━━━━━ DATA TO PROCESS ━━━━━
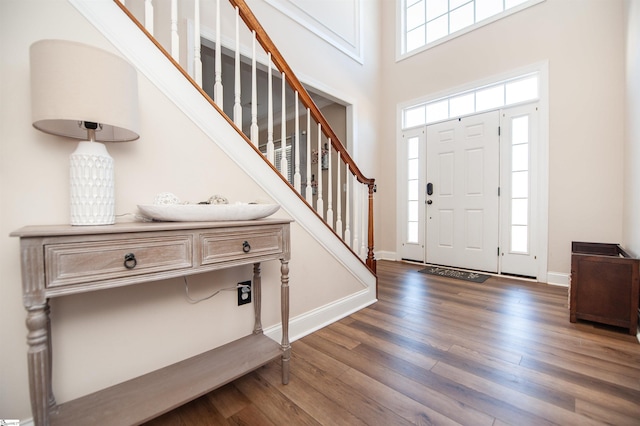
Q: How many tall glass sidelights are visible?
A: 2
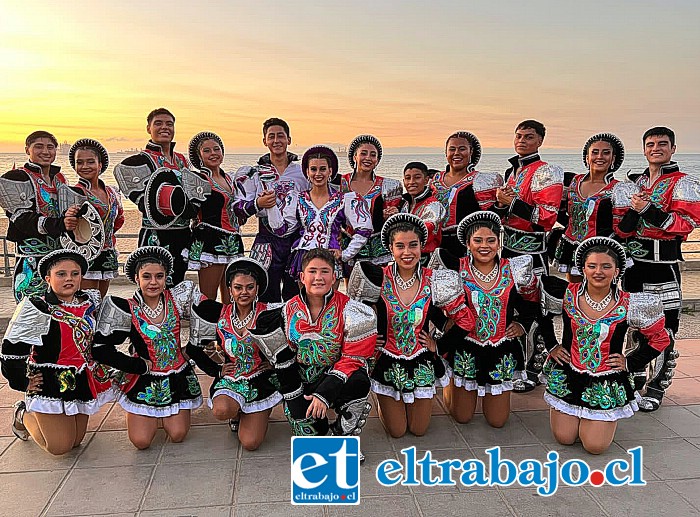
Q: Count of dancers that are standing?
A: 12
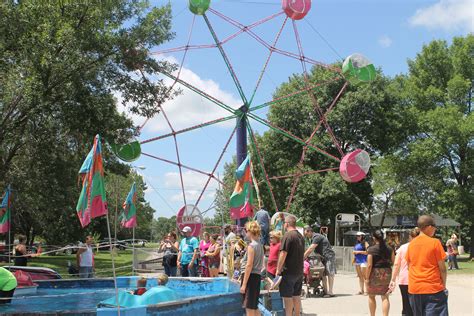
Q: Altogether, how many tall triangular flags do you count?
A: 4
━━━━━
◆ EXERCISE DIRECTIONS
Check each line of the entries for the string "tall". Copy the lines that have it.

◆ OUTPUT FOR THIS EXERCISE
Q: How many tall glass sidelights are visible?
Q: Altogether, how many tall triangular flags do you count?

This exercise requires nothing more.